Published with permission from The Washington Spectator

On March 24, Donald Trump tweeted that 5,000 ISIS fighters had infiltrated Europe. He concluded, “I alone can fix this problem.” Three days later, he said virtually the same thing: “Another radical Islamic attack, this time in Pakistan, targeting Christian women & children. At least 67 dead, 400 injured. I alone can solve.”

“I alone.”

“I alone can solve.”

At a town hall discussion with Chris Matthews, the MSNBC host asked Trump how he expects cooperation with the Muslim world in fighting ISIS when he has pledged to ban Muslims from entering the United States.

Trump responded, “I have been told by more Muslims who are saying ‘what you are doing is a great thing, not a bad thing.’” He added, “believe it or not, I have a lot of friends who are Muslim, and they call me. In most cases they are very rich Muslims, O.K.?”

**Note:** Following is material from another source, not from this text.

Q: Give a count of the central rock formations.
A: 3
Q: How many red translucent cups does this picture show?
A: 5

Out popped Matthews with what he was sure was a Trump-stopping zinger: “But do they get into the country?” (I mean, what kind of friend bans his friends from the country?) Without missing a beat, Trump responded, “They’ll come in. And you’ll have exceptions.”

Who decides?

I alone decide.

This is what Louis XIV is reported to have said to the Parliament of Paris: L’etat, c’est moi. “I am the state.”

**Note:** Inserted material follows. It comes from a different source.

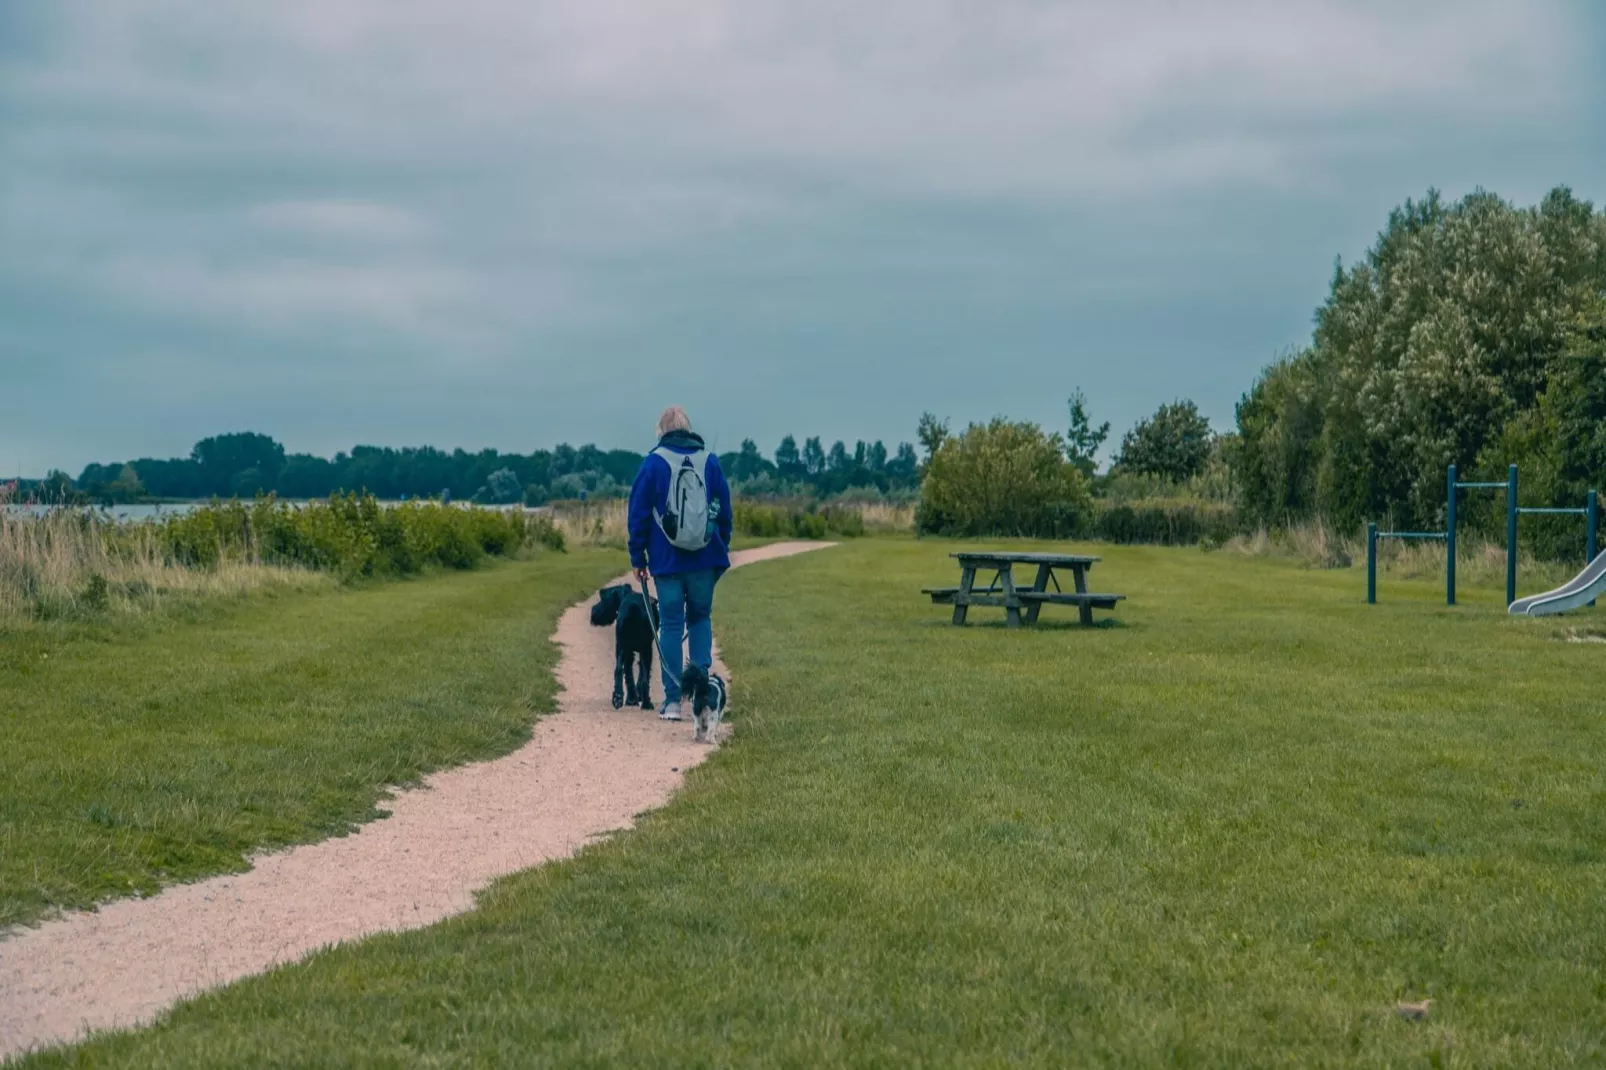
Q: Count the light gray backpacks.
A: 1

There’s a lot wrong with America’s Constitution. But at the very least, historically, it was a quantum leap forward in a principle that is at the heart of humanity’s long march from barbarism to civilization: the rule of law, not of men. Lex, Rex, as the Scottish jurist Samuel Rutherford put it in 1644—“the law is king.” Instead of, in the heretofore brutish history of humankind, the other way around, that the king is law. Not here. Not in America. That principle, universally understood, was why, back in the 1970s, a lowly African-American security guard named Frank Wills became a national hero: it was Wills who alertly noticed, in the wee hours of June 17, 1972, an errant strip of tape that kept open a door in the Watergate parking garage. That discovery and what came after it would, some 26 months later, bring down a president. The Washington Post then sought Wills out for an interview that ran on the front page on August 8, 1974. It was headlined, “Guard says no position too high.”

With President Trump, no longer. In a recent interview with The Donald, the Post’s Bob Woodward awkwardly inquired as to what lessons he took from America’s experience with Richard Nixon.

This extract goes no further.